The image width is 0.030 mm.
HONORABLE MENTION
Nickel Web
Rupa Ranjani Palanisamy
University College Cork and Tyndall National Institute, Ireland
Technical Description:
“Nickel Web” is a magnified image of nickel foam, a 3D conductive scaffold widely used as a substrate for electrochemical applications. Nickel foam offers high surface area, open porosity, and excellent electrical conductivity, enabling uniform in-situ growth of active materials such as metal oxides and hydroxides. Recently, nickel foam–based electrodes have been employed to harvest low-grade waste heat. Its robustness, chemical stability, and efficient ion/electron transport make nickel foam an ideal platform for scalable supercapacitors, batteries, and thermoelectrochemical devices.
Artistic Description:
The nickel web is imagined as a carefully woven structure, much like a spider’s web suspended in air. The image reveals the hidden face of nickel foam, brought to light through the microscope. Like a web built to catch and hold its prey, the nickel web holds tightly to the tiny materials that make future energy devices possible. Its interconnected networks form pores that act as pathways, allowing current to flow easily. Colored in vivid red and yellow, the structure takes on an artistic life of its own. What was once invisible now appears as a striking fusion of science and art. “Nickel Web” reminds us that nature’s patterns often reappear in science—showing that even in the smallest details of technology, we can find creativity, strength, and wonder waiting to be seen.
The image width is 0.3 mm.
HONORABLE MENTION
Infernal Rust
Florian Maerzweiler & Mareike Schneider
TU Wien, Austria
Technical Description:
The scanning electron microscopy image depicts iron sulfide sheets that were deposited on a metallic iron substrate by sulfate-reducing bacteria (SRB) through biological corrosion. In the presence of a brine solution with high ionic strength—used to emulate geothermal conditions in which SRB are commonly found—the corrosion products form sheets arranged in a cone-like structure.
Artistic Description:
The cone-like structures resemble flames, which can both create and sustain life as well as destroy it.
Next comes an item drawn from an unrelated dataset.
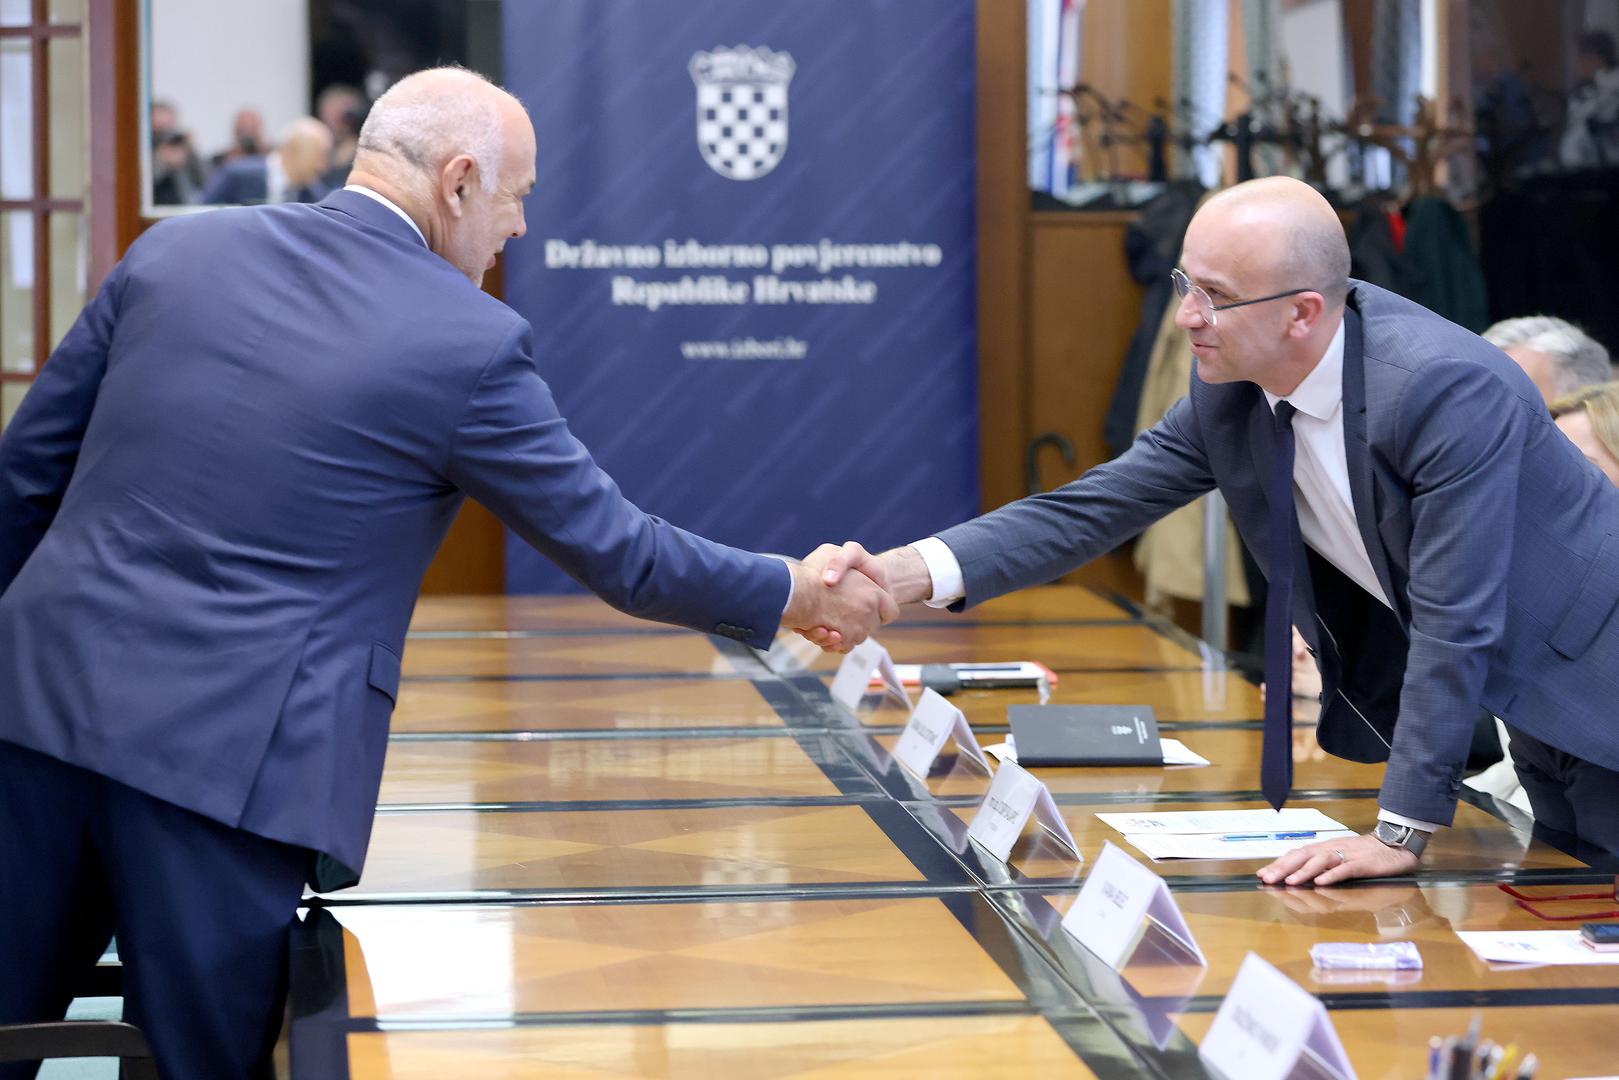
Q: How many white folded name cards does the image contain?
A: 5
Sulfate-reducing bacteria are a fascinating example of life thriving in even the most hostile conditions, offering a striking illustration of this duality.
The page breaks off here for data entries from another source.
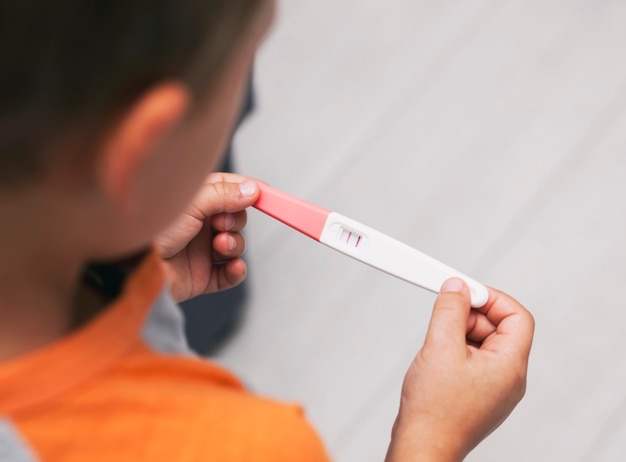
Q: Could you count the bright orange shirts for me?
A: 1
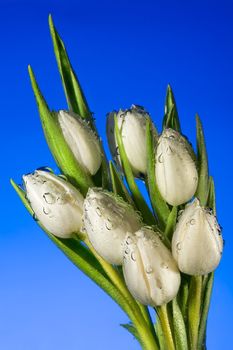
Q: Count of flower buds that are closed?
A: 7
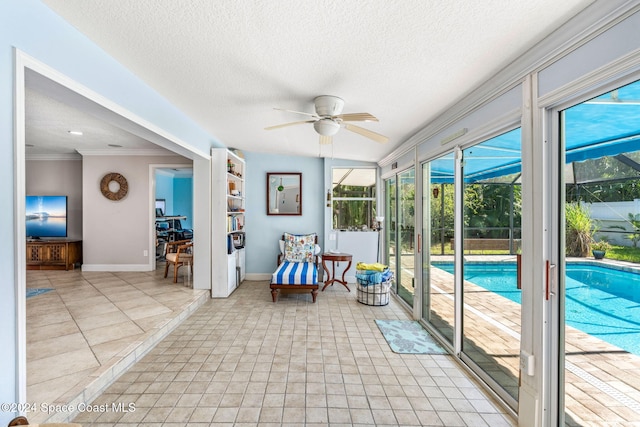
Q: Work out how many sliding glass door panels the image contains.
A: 5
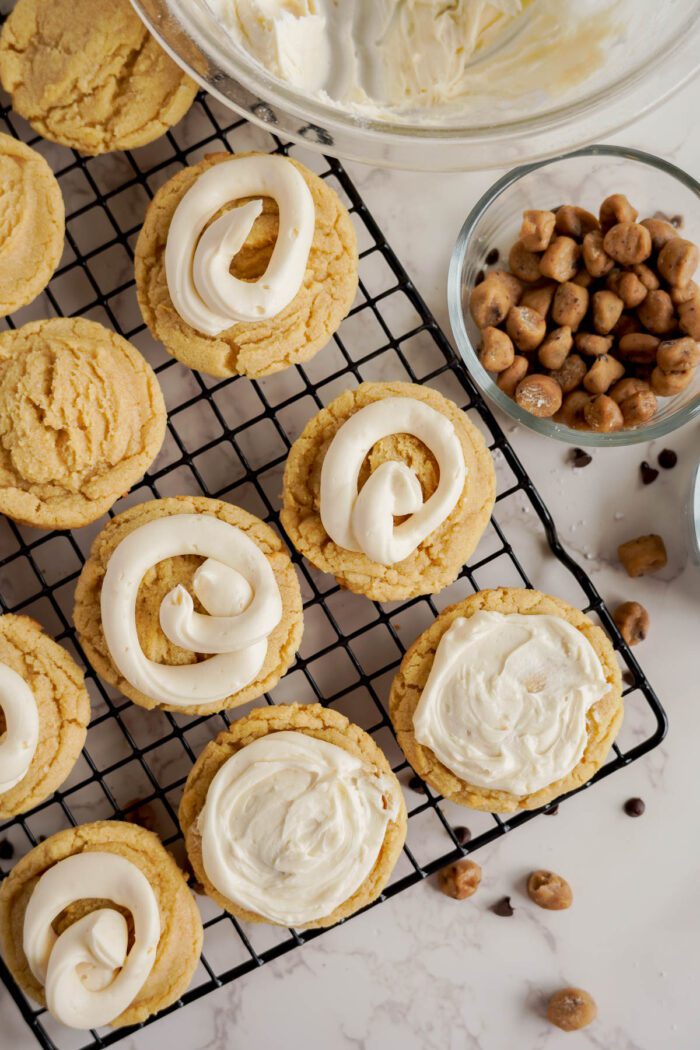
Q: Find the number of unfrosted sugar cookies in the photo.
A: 3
The image width is 0.022 mm.
HONORABLE MENTION
Aurora of the Nano-world: Where Chemistry Meets Magic
Poulomi Nandi
University of Arizona, USA
Technical Description:
Stacks of multilayer Ti3C2 MXene were produced by electrochemical etching of a MAX precursor in a non-aqueous electrolyte and imaged by scanning electron microscopy. The MAX phase served as the anode in a custom-designed electrochemical cell in binder-free powder form; a controlled current selectively removed Al to form Ti3C2 with surface terminations. Lamellae, step edges, and fractures reveal how etching opens ion pathways and boosts surface area for key applications.
Artistic Description:
A ribboned crest glows like an aurora trapped in stone, where teal, violet, and ember sweep across paper-thin layers that bend and open into a pocket of night. Motion freezes at the brink, physics turned choreography, as cool hues calm broad planes and warm tones ignite the fracture. Five micrometers above an atomic landscape, a private sky unfolds: not the northern lights, but an aurora of matter itself. Ribbons of blue, purple, and orange reveal titanium and carbon finding freedom as aluminum drifts away, a palette of bonds loosening and layers parting. In this tiny theater, science becomes poetry, and even fractured edges shimmer with intent, reminding us that wonder lives not only above us, but within the luminous space between molecules. The image width is 0.007 mm.
HONORABLE MENTION
Flamingo
María Carbajo Sánchez
Universidad de Extremadura, Spain
Technical Description:
This micrograph shows the interior of the perianth tube of a flower from the Aristolochia species and was taken with a scanning electron microscope. Prior to visualization, the specimen was coated with gold using the sputtering technique, a necessary preparation step for imaging non-conductive samples in SEM.
Artistic Description:
Some flowers have specialized and fascinating pollination mechanisms. They are often aromatic plants with a strong scent that attracts insects and structures that trap them, pollination traps. Aristolochia is one such example: its perianth tube contains inward-pointing hairs (resembling the curve of a swan’s or flamingo’s neck) that allow insects to enter but make escape difficult.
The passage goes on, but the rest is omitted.